Former U.S. Attorney General Eric Holder recently told the world that he believes that the Federal government should end marijuana’s classification as a Schedule I substance (meaning no medical value and highly addictive) alongside heroin.
When asked during a PBS interview on criminal justice reform if cannabis should be decriminalized, Holder replied,
“I certainly think it ought to be rescheduled. You know, we treat marijuana in the same way that we treat heroin now, and that clearly is not appropriate. So at a minimum, I think Congress needs to do that. Then I think we need to look at what happens in Colorado and what happens in Washington.”
He also said of decriminalization,
“That conversation I think ought to be had with regard to marijuana.”
While those are pretty words that are nice to hear, and certainly garnered the desired attention from the pro-marijuana community, they are inherently dishonest in their intent. What many may not fully understand is that the ability to reschedule any drug rests at the feet of the Attorney General’s office. To hear Mr. Holder state that he is for the reclassification of marijuana now that he is not able to make that change, is mildly frustrating to say the least. Either Eric did not have the gumption to stand up for what he secretly believed while in office, or he was not well enough informed about the plant while in office to make the appropriate decision. Either scenario for a government official would be a wild disappointment, possibly incompetent.
Marijuana Majority chairman Tom Angell raised questions about Holder’s sincerity in comments with The Chicago Sun-Times and said,
“It would have been a lot better if he’d exercised the power to get marijuana rescheduling done while he was still in office. … There’s absolutely no reason marijuana should be in Schedule I, and it would be absurd to keep passing the buck to Congress when federal law clearly gives the administration the power to act.”
All can applaud Holder’s recent statement, (as more need to be made like in while in office) however, he publicly held quite a different position while in office. This excerpt from Fire Dog Lake comments on the clearly different stance taken by his office while Holder was Attorney General:
“During a House Judiciary Committee oversight hearing today Rep. Steve Cohen (D) directly pointed out to Attorney General Eric Holder that the power to reschedule any drug, including marijuana, rests with his office.
When explicitly asked why he hasn’t even at least request the medical evaluation that would begin the rescheduling process Holder responded, “I’m satisfied with what we have done.”

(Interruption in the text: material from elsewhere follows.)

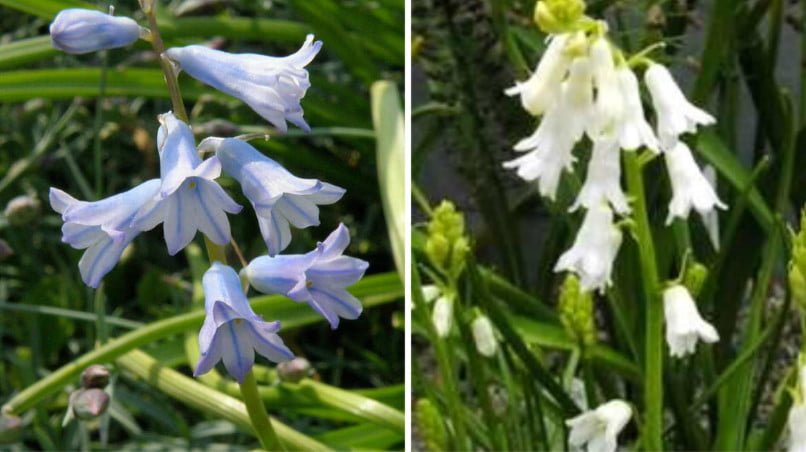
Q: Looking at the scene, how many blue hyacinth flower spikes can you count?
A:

What they “have done” is actively stood in the way of change. Under Holder’s leadership the Department of Justice has not only refused to move forward with a petition from several sitting governors regarding the rescheduling of marijuana but has actually gone to court to fight against efforts to compel them to act.”
It is quickly becoming common knowledge that the current political system is rife with corruption and vast pressures to adhere to insider politics. More often than not the few politicians who still maintain some morally sound ambitions are not able to accomplish those ends due to those pressures. Admirable as Holder’s statements may be in this Left vs. Right paradigm, the action of rescheduling cannabis was well within his scope of power while holding office. Yet, he chose to make his true politics known only after he was no longer able to enact the very change that could well have set this nation on a path of revival; a path of restitution; a reawakening. As grandiose as that presumption of outcome may seem, many hold the belief that cannabis truly has a multitude of possibilities for the human race that have yet been unleashed. This does not take into account the many amazing uses that are known to anyone who is willing to read on the subject, and not blindly listen to those who stand to lose all in the shadow of the miracle plant’s medical, industrial and therapeutic discovery.
This country is in dire need of one not afraid to stand against those actively fighting against the world’s interests for profit alone. One can only hope that Holder’s statements have a revolutionary effect on whosoever should attempt to rise to the occasion.
“The drug war I think is over. Certainly calling it the drug war should be over. But the battle against the narcotics problem in this country has to go on. But we need to take some different approaches, and it should not all be seen as just a criminal justice problem. It ought to be seen as a public health issue,” Holder said.